// 01 What is the RSI Indicator?
RSI measures the speed and magnitude of recent price changes on a scale of 0 to 100. Values above 70 indicate overbought conditions (price rose too fast, likely to pull back). Values below 30 indicate oversold conditions (price fell too fast, likely to bounce).
It was developed by J. Welles Wilder and remains one of the most widely used technical indicators on NSE. The standard period is 14 bars.
// 02 The RSI Oversold Bounce Strategy
Entry (BUY): RSI crosses above 30 from below — meaning it was oversold and is now recovering. This signals that selling pressure is exhausting and buyers are stepping in.
Exit: RSI rises above 70 (overbought) — the bounce is complete. Exit at market close.
Stop Loss: Fixed ₹ stop (e.g. ₹200 per 100 shares) placed below the recent low when entry was triggered.
// 03 Best RSI Settings for NSE
- Period 14, Oversold 30, Overbought 70 — The standard. Best starting point for any NSE stock on 5-minute or 15-minute charts.

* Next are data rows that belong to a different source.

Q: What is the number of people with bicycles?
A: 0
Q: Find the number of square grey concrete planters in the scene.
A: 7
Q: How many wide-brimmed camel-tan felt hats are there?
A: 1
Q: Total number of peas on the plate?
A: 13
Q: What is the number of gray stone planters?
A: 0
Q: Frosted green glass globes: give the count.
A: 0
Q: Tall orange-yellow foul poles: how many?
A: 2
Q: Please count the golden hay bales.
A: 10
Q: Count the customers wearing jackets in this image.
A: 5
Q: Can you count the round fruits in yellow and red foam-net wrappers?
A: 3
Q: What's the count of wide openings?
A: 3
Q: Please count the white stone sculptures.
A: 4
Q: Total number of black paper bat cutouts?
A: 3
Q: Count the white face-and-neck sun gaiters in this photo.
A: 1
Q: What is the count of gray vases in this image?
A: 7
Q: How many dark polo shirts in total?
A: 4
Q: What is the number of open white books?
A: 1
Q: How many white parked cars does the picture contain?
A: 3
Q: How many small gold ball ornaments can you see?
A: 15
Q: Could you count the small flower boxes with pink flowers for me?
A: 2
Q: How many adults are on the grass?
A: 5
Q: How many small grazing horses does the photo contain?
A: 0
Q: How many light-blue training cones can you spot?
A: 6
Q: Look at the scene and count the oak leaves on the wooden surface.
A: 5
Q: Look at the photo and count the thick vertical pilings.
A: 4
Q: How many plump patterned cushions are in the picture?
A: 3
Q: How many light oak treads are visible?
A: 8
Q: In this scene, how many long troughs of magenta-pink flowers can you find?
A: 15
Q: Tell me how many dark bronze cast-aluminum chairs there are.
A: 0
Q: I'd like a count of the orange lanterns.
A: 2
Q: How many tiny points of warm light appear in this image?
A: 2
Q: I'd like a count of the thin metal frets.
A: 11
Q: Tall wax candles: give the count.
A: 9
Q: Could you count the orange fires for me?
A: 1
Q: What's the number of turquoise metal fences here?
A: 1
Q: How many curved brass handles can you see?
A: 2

- Period 9, Oversold 35, Overbought 65 — Faster signals, more trades, higher noise. Use only on highly liquid stocks.
- Period 21, Oversold 25, Overbought 75 — Fewer, higher quality signals. Better for 15-minute timeframes.
Always backtest before changing defaults. On MyAlgoKart you can customise RSI period, oversold and overbought levels and see the impact on your results instantly.
// 04 Combining RSI With Other Signals
RSI alone generates false signals during strong trends (RSI can stay below 30 for days on a falling stock). Combining it with other indicators improves quality:
- RSI + MACD: Only take RSI buy signal if MACD histogram is also rising — confirms momentum shift.
- RSI + VWAP: Only buy above VWAP — ensures you are not fighting institutional order flow.
- RSI + Bollinger Bands: RSI oversold + price at lower Bollinger Band = very high probability bounce setup.
// 05 Limitations of RSI Strategy
RSI is a mean-reversion strategy — it works best when markets are ranging. During strong trending periods (like a major bull run or market crash), RSI can stay overbought/oversold for extended periods and generate losing trades repeatedly.
This is why it is essential to backtest over at least 60–90 days of NSE data that includes both trending and sideways periods before going live.